Несколько секунд Ромео терялся, но все же из себя выдавил:
- Это неправда. Я не видел, как мои родители сгорели в Ростиксе, - и это не было ложью, так как Ромео действительно не видел, как они сгорели, а только как их насаживали горлом на крючки. – Думаю, Ростикса не существует. Это все религиозные сказки. 
- Ромео, а ты знаешь, что такое ложь?
Петух замолчал. Потом напрягся, мысли начали крутиться в голове и никак не могли оформиться в слова.
- К чему ты это спрашиваешь? Ты думаешь, что я лгу?
- Нет, ты просто ответь, что такое ложь.
- Ну… это неправда.   
- А вот и нет. Ложь – это лазновидность зелновой культулы.
Ромео потребовалось несколько секунд, чтобы понять шутку Юли, и в этот момент она вспорхнула воробьем, засмеялась хитрыми глазами и принялась опять ловить этих бесконечных мошек. Чертовка. Только она могла вот так сорвать струну напряжения, чтобы начать танцевать. Ромео любил ее за это, за жизнелюбие и оптимизм. «Действительно, - улыбнулся про себя Ромео, - ложь – это всего лишь культула. И ничего страшного в ней нет».

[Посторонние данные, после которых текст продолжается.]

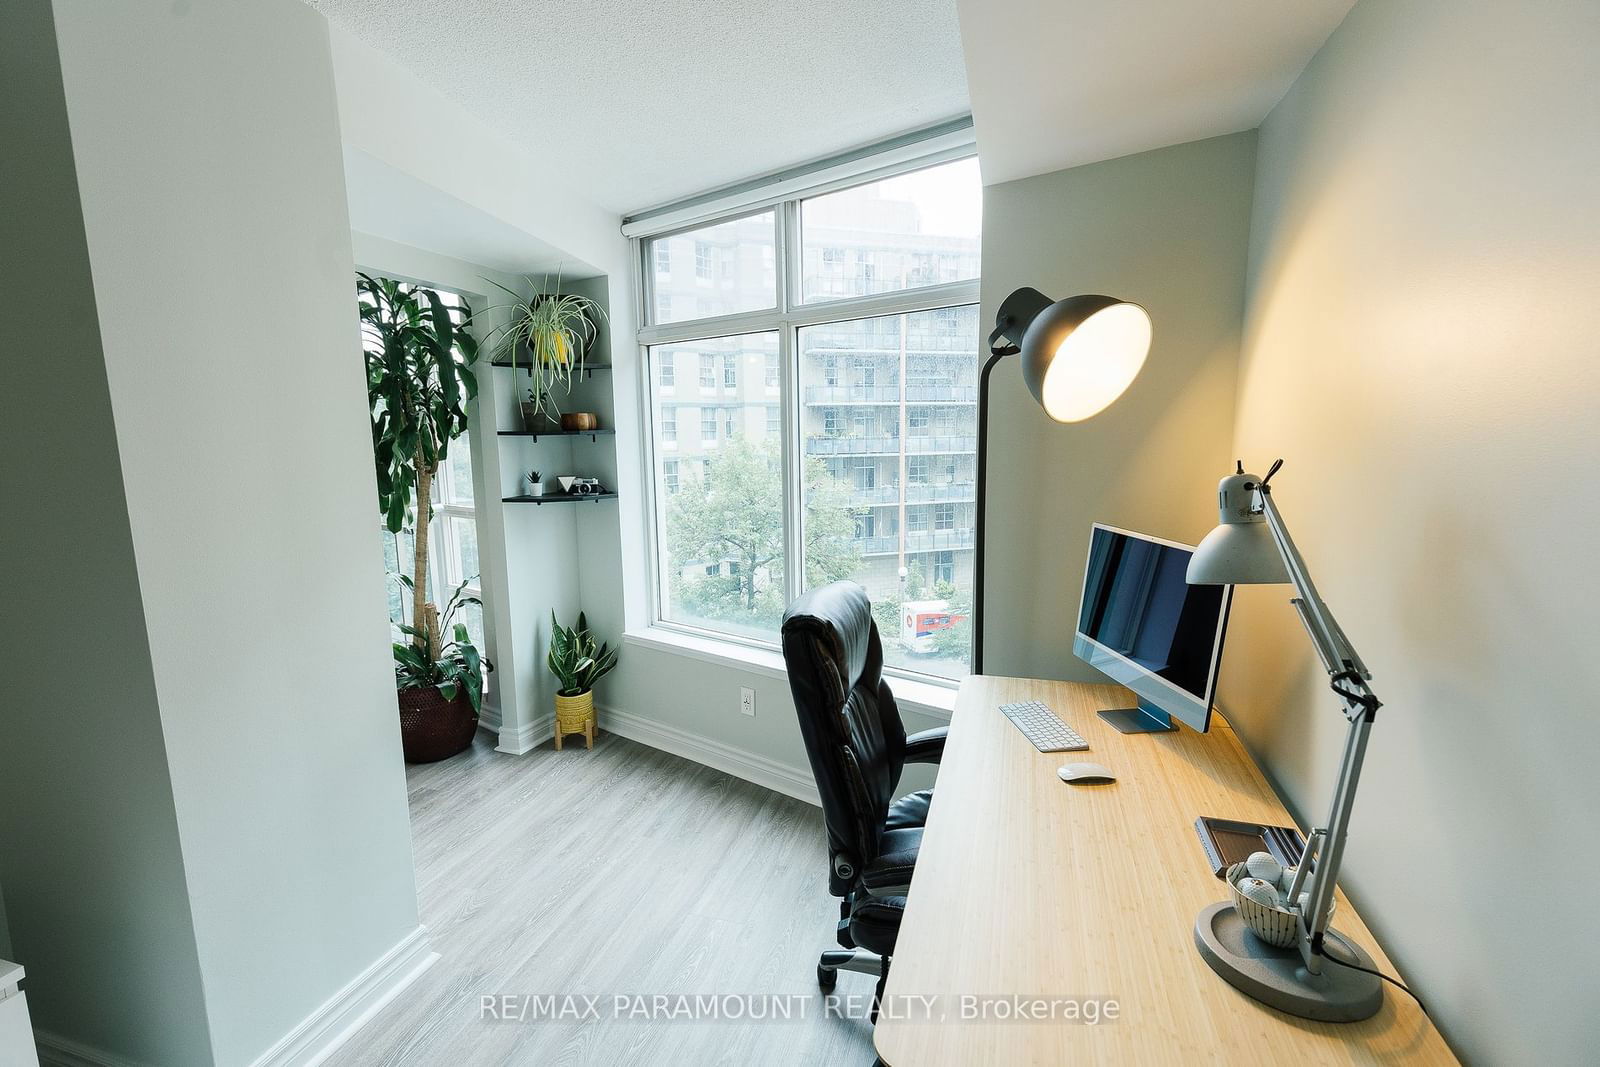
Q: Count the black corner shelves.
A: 3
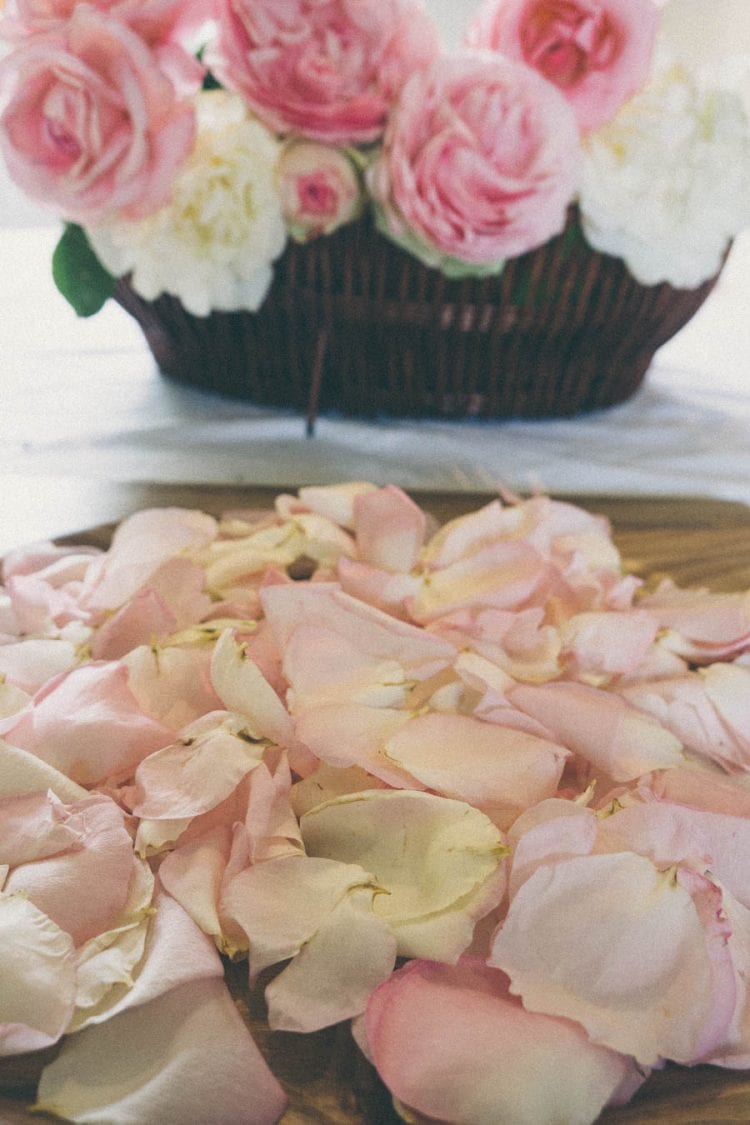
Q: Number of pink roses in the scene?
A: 6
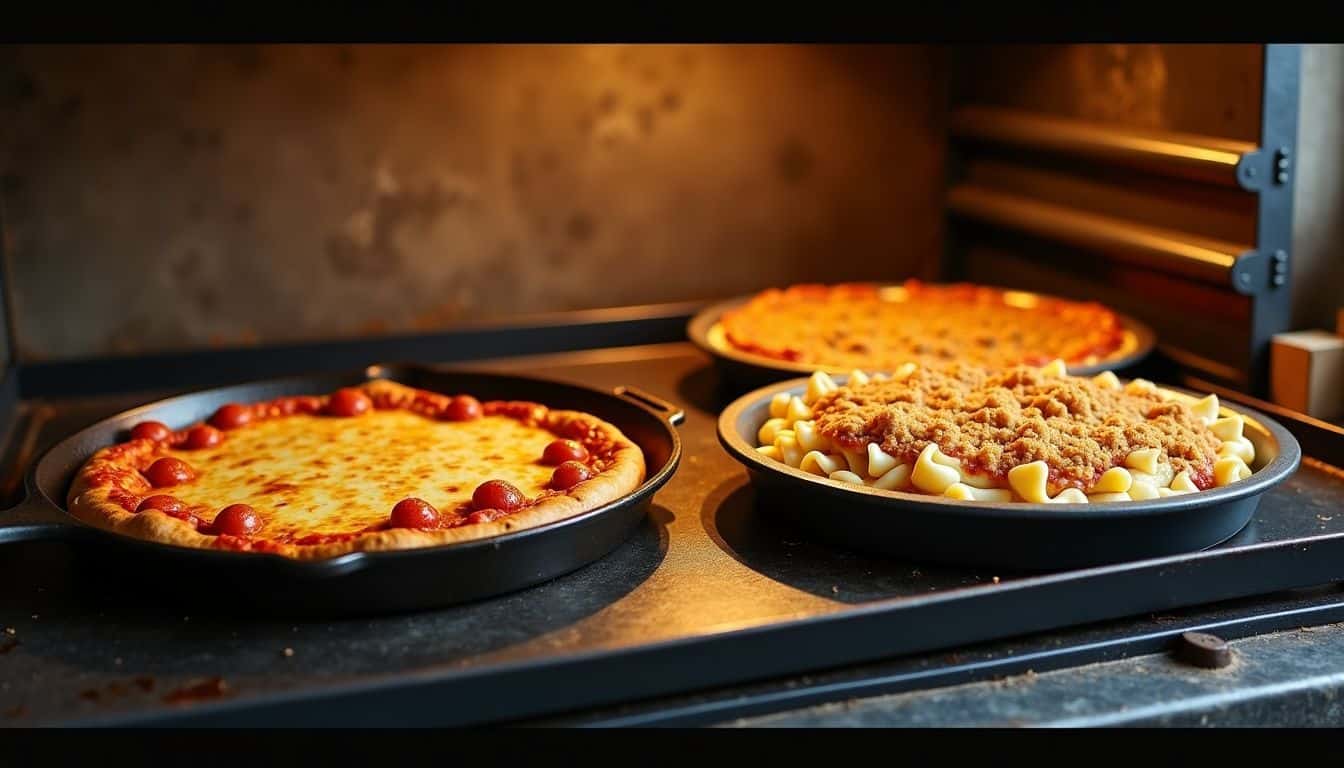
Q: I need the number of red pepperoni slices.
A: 12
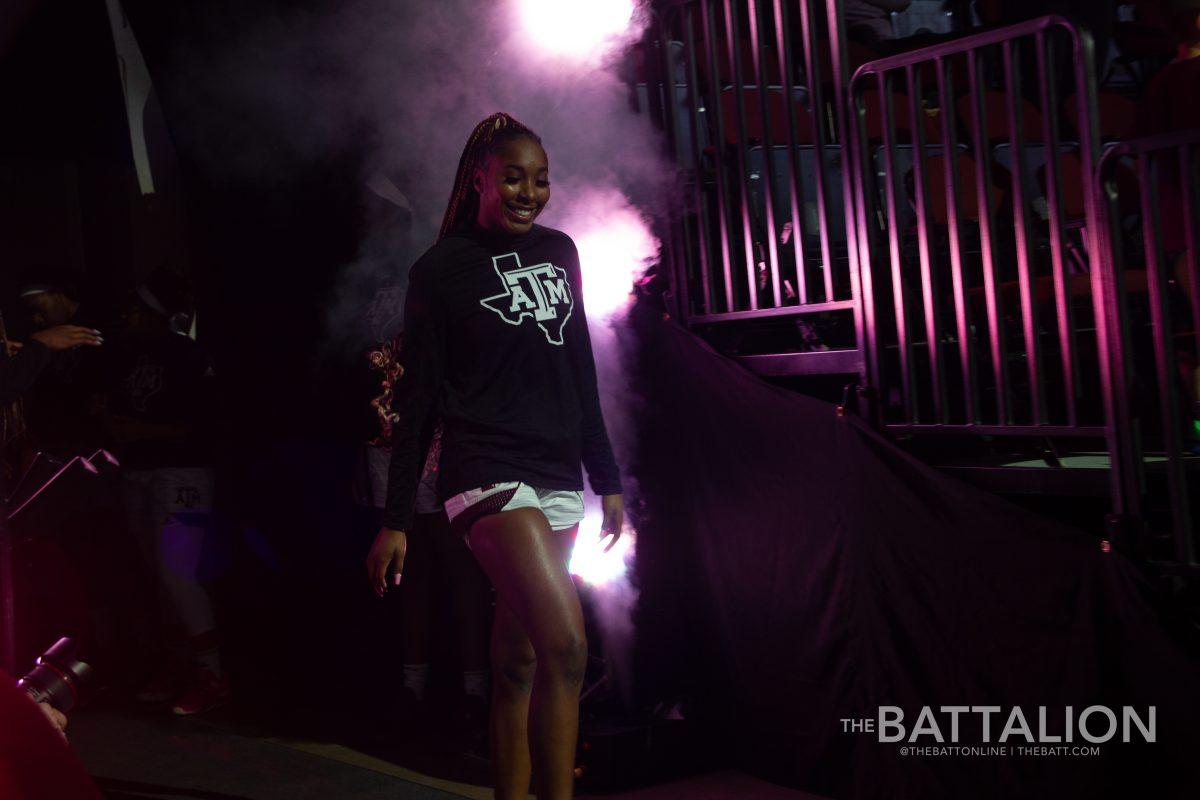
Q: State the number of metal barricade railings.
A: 3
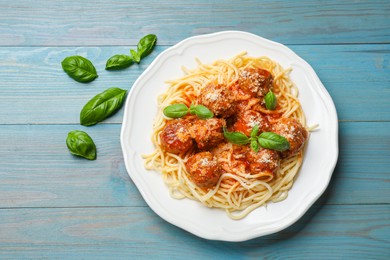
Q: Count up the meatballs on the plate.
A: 8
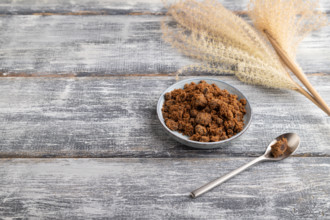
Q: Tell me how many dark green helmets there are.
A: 0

Большие врата с грохотом открылись, и на этот раз Ромео уже не удалось спастись, он был слишком взрослым. Но на смерть он пошел молча и смиренно, как мать. Он дал только одну слабину – подошел к крючкам первым, чтобы опередить и не увидеть на них Юли. «Жизнь все равно когда-нибудь бы закончилась», - подумал петух и последнее, что в нем было и запечатлелось навсегда  – это одномоментное счастье весеннего утра, когда он и его любимая, свободные, под вечно сияющим солнцем вышли на тающую поляну половить мошек.